Python 3 support
jneuff opened this issue · comments
Currently we only support Python 2. In future releases we want to support both Python 2 and 3. This howto outlines the main steps towards Python 3 support.
see #26
Bummer. Thanks for the reply.
sooner or later we will have that python3 support :)
until then, you could extract the features with a local python2.7 interpreter, pickle the dataframe and then load them into your python3.5 project
I will look into this later
I just uploaded the branch "i8_add_python3_support"
on it, I started to make tsfresh runable under python3. Now, all unit tests are passing on python 2.7. On Python 3.5.1, 14 unit tests are failing.
Maybe I will have time during the next days to finish the job. Otherwise it would be nice if somebody else could check the changes and getting that unit tests to pass.
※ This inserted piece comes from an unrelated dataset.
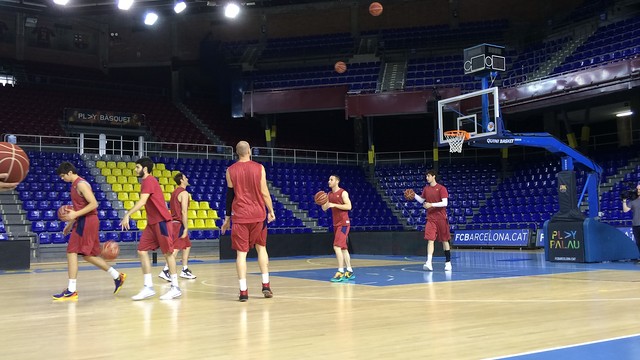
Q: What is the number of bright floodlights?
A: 5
I will take a look. I have to do it for Skyline at some point and I really want to deep dive into what you are up to here, so it may be an effective method for me to start a Python 3 path in my own sphere and get a handle on how you do not run into some of the clustering issues relating to timeseries as with k-means et al.
@jneuff I have read the paper now and dug a bit deep and I now understand a little more :) I should be say hey TPOT -> tsFRESH :)
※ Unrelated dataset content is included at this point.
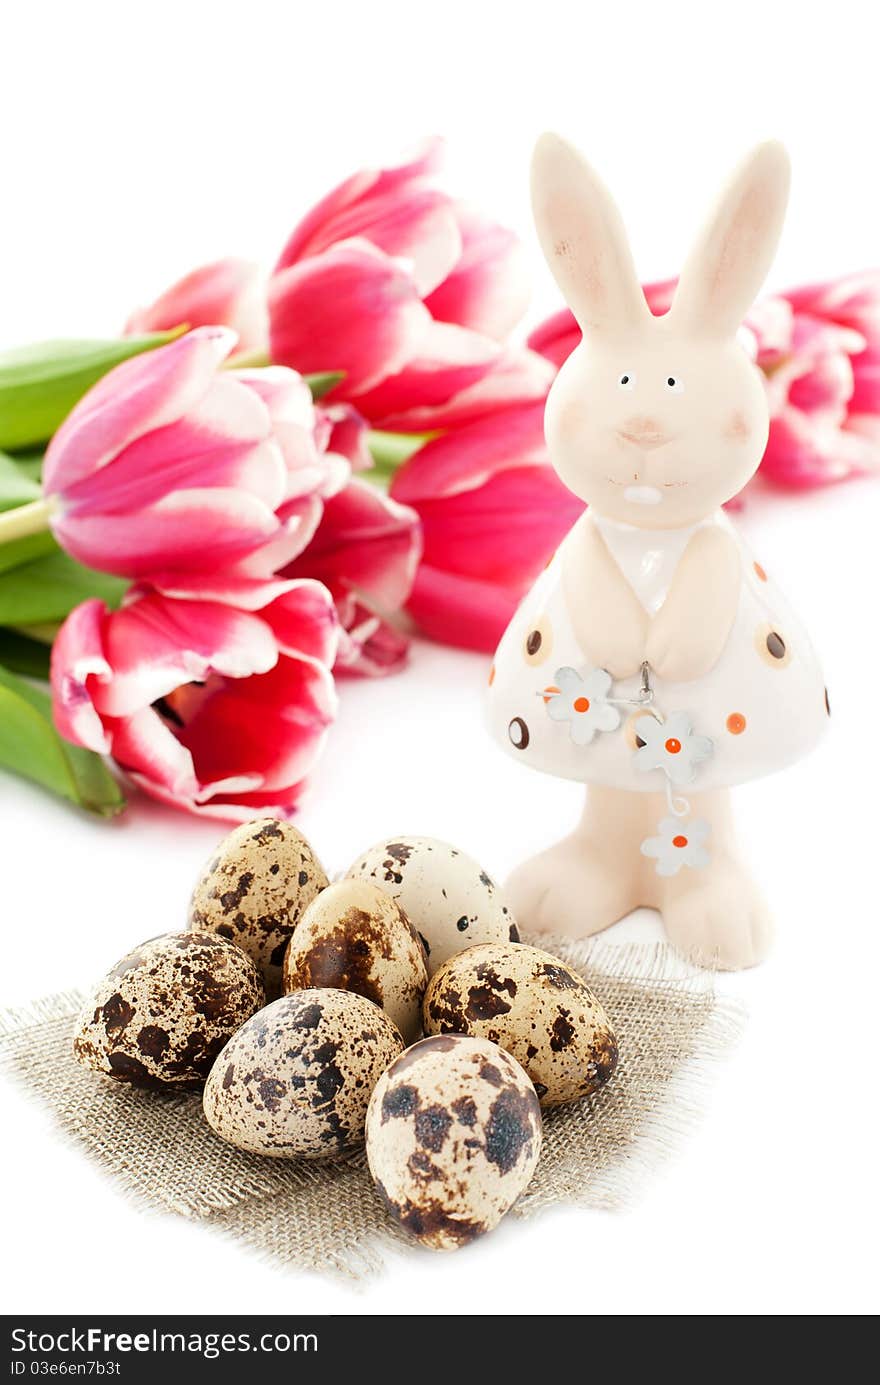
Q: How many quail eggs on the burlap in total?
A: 7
@MaxBenChrist anybody interested in having a go at porting any bits and pieces to Python 3 can use Python 3.5.2 (latest) unless there is a reason that Python 3.5.1 is required, which silence on the matter shall be read as py352_ok = True
, I am sure you are busy
Nice of blue-yonder and you all to release it, timeseries and ml not being easy and all, this looks like a step :)
hi @earthgecko
we are happy about anybody that wants to contribute. You could take my "i8_add_python3_support" branch as a starting point.
Where do one find this py352_ok = True
flag? I am not familiar with it.
Bytheway, to what are you referring with TPOT ? :)
Max
I have your i8_add_python3_support branch and I am working on that. Any changes
I will pull small increments on that branch for you.
A question concerning about how to handle Python 3 builtins in a backwards
compatible manner? For example the use of builtins in tsfresh/feature_selection/feature_selector.py
in the i8_add_python3_support branch is not backwards compatible with 2.7.x as
it stands now as there is no builtins in 2.7 and this has ramifactions through
other modules.
I shall add some additional detailed info on #30 for consideration.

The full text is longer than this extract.